A core set of utilities frequently used in large data processing / ML projects, exposed as REST endpoints. Want to extract text from HTML?... we've got it. Caption a set of images scraped from the web?... this is your place. Extract entities with MITIE or Stanford NER. Yes please.
Dependencies
- Node 6
- Strongloop 2
- Bower
- Docker 1.12
- Python 2.7 + 3.5
Dev boostrap
# get working copy of .env file from a friend
npm i -g strongloop bower
npm i
# only if models change...
lb-ng server/server.js client/js/lb-services.js
Install with Docker Compose
docker rm $(docker ps -a -q) # optional, remove all un'composed' containers
sudo service docker restart # optional, but should speed things up
cp .env.template .env # add browser API keys, etc.

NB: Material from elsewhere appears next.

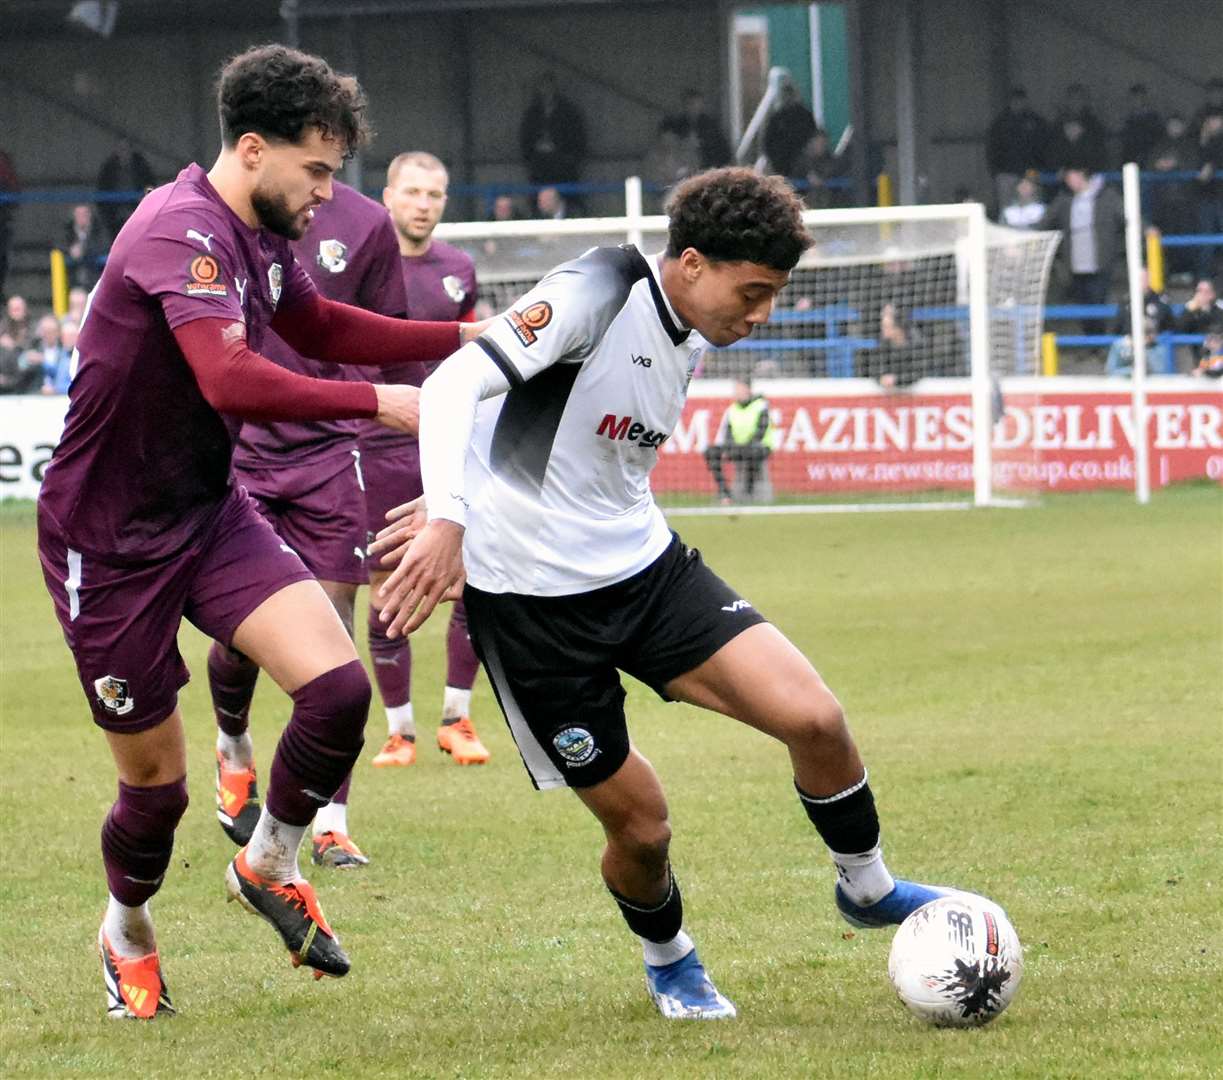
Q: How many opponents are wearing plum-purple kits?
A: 3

git clone https://github.com/Sotera/watchman.git app; cd app # optional if in dev env
cp slc-conf.template.json slc-conf.json
sudo script/docker/install-compose.sh
script/deploy/compose up deploy [branch] # branch optional, default: master
# script/deploy/compose up deploy local # deploy local branch, not remote
script/deploy/compose scale image-fetcher=3
# hint: add /docker-compose.override.yml to override services.
Misc
# build mitie-server image
git clone lukewendling/mitie-server
docker build --no-cache --force-rm -t lukewendling/mitie-server .
docker run -d -p 8888:8888 --name mitie lukewendling/mitie-server
./server/workers/start-extractor.js # start workers
# run a worker standalone
WORKER_SCRIPT=./workers/job-queue npm run dev
Tests
Services
conda env create -f services/environment.yml
source activate watchman
python services/run_tests.py
PySpark Docker container (local or standalone cluster mode)
# watchman services must be running
./script/docker/start-pyspark.sh